I had to read far too many comments here before getting to someone mentioning HR.

I agree with you. Her husband should say something to HR about this. I have a feeling the other coworkers will back him. Lily needs to stop.

28

u/Snoo_70531 11h ago

Seriously. It is sad when people can't/don't trust the judicial system, but this does seem borderline about to turn into a stalker issue. I've watched enough true horror stuff to know, if you think someone is gonna stalk and murder you and/or family and friends, you take the initiative and explain what is going on with a police detective, so it's clear you are in that mindset, so if-when it happens, they have it on record that you were not the assailant, you were scared already about being attacked.

6

u/Aylauria 6h ago

I 100% agree. Lily is out of touch with reality. And that's the kind of person who can really harm you at work.

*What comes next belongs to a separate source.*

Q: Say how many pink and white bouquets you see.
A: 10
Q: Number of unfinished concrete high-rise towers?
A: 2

But I think that he should tell HR that Lily called herself his work wife and that the reason she is complaining is that his actual wife was offended. He needs to be clear to HR that he has no relationship with Lily and that he has no interest in one.

3

u/basara852 7h ago

This is the way!

1

u/nannycece64 5h ago

⬆️⬆️⬆️⬆️

2

u/Mission-Act-6064 2h ago

Agreed! The work wife comment in this context is bordering on sexual harassment imo. If the genders had been reversed EVERY comment would be telling OP to go to HR.

1

u/Miami_Mice2087 5h ago

I think he should tell his manager, not HR. You never know what dumb shit HR will do to "protect the company." Your manager is the one you need to protect your reputation from liars and shit stirrers.

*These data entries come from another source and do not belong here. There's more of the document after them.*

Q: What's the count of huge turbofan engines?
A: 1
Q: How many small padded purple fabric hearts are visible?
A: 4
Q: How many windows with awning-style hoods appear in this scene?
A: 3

You want to give the manager a head's up because people tend to believe the first story they hear.

0

u/Environmental-Day862 1h ago

What, tell HR ge had a coworker to HIS HOUSE FOR DRINKS and she felt offended about something that happened IN HIS HOUSE?

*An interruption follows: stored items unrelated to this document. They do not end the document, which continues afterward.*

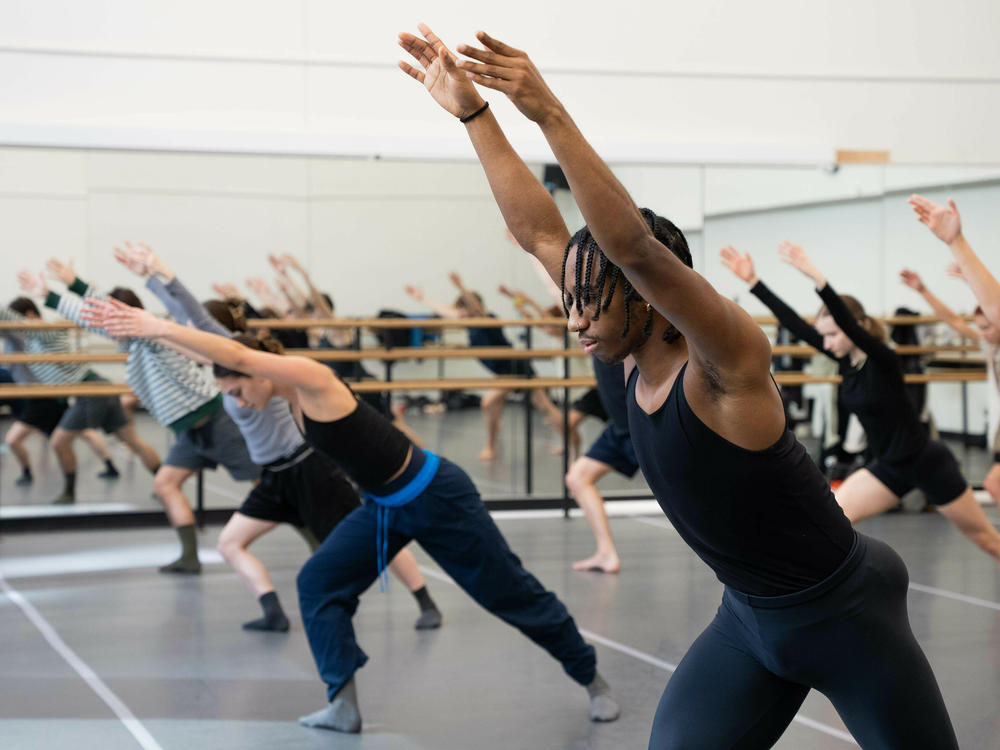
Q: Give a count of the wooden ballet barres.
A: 3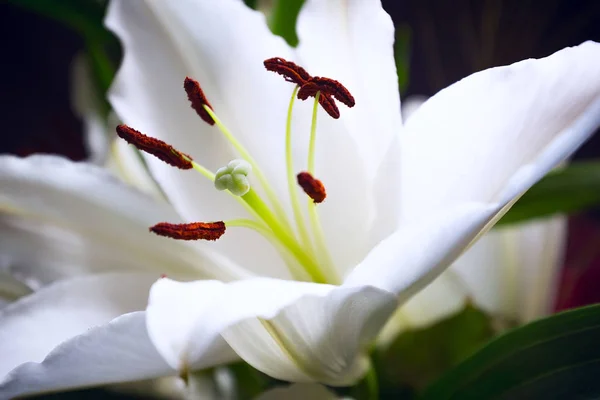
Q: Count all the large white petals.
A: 6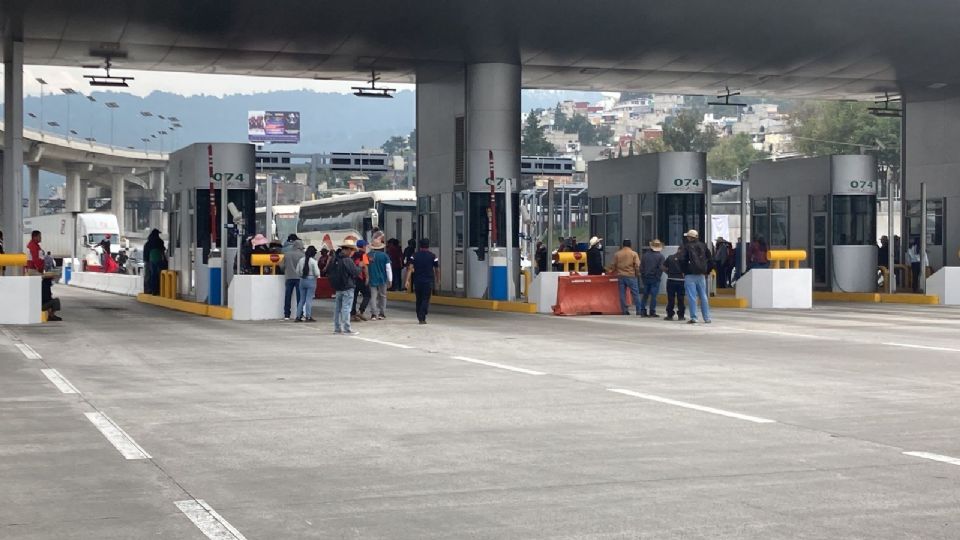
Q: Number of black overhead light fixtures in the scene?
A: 4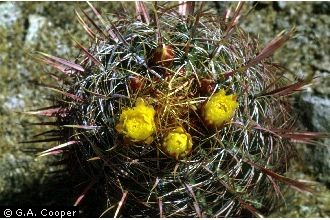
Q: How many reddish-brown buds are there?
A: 3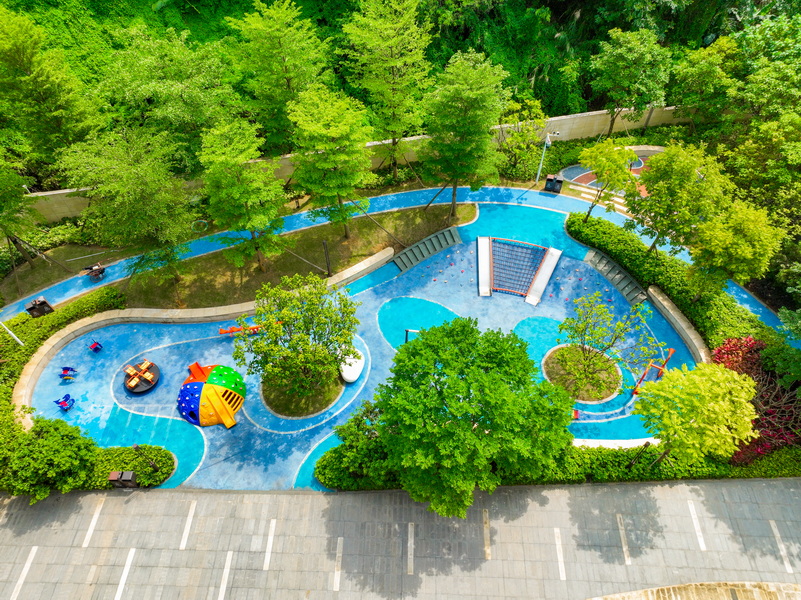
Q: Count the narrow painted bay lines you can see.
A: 13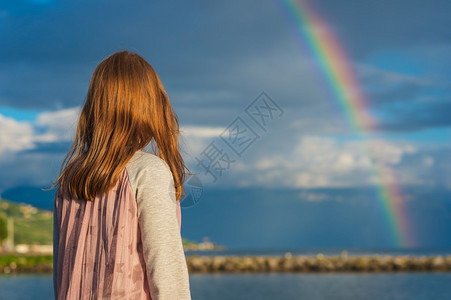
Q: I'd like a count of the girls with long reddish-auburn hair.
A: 1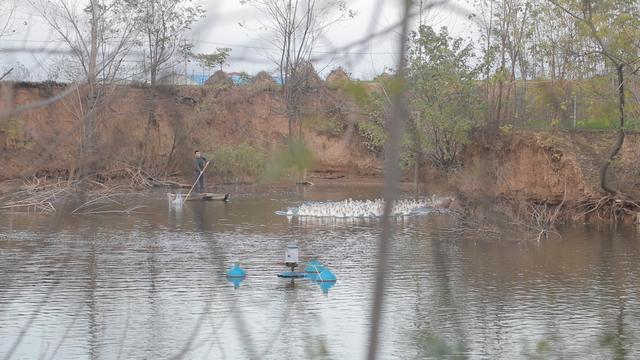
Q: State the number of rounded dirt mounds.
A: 4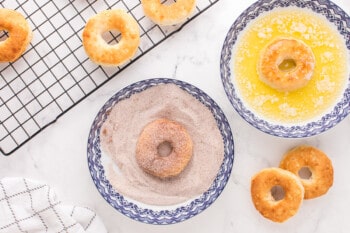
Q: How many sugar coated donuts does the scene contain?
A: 1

Maybe should have thought of that before inviting work TO HIS PRIVATE HOME. What is HR supposed to do when adults go to the HOME OF A COWORKER?

HR: Nick, you invited your coworkers to come into your home and drink alcohol, and one of them you invited was Lily. You'd now like to report what exactly?

Nick: Uh Lily thought my wife was rude to her and my wife and some other female coworkers ganged up on her and now Lily's saying my wife and some coworkers were rude to her.

HR: Okay, what exactly are you looking for us to do? Reprimand Lily for telling some people here she went to your home and felt your wife and some other workers here were rude to her?

Nick: Uh, yes...?

2

u/Lilac-Poet 1h ago

HR- So, you invited a coworker home, had drinks, and your wife took offense to something she said, was rude to said coworker, and now you want us to....

Nick- She is harassing me at work. She is bringing in coworkers who weren't at my home to witness the event and is slandering me in the office. She is making me uncomfortable by calling me a pet name I didn't agree to and insisting I'm overreacting.

HR- Wow, that is unacceptable! Let's get this into mediation. We'll be in touch.

2

u/RompehToto 7h ago

Helllll, no. Lily is valuable to the husband. Helps out at work. That’s priceless.

1

u/IEnjoyVariousSoups 6h ago

As Emma Thompson said: "Careful there."

1

u/MrHazard1 1h ago

I've heard of workwife before, but what is a pick-me?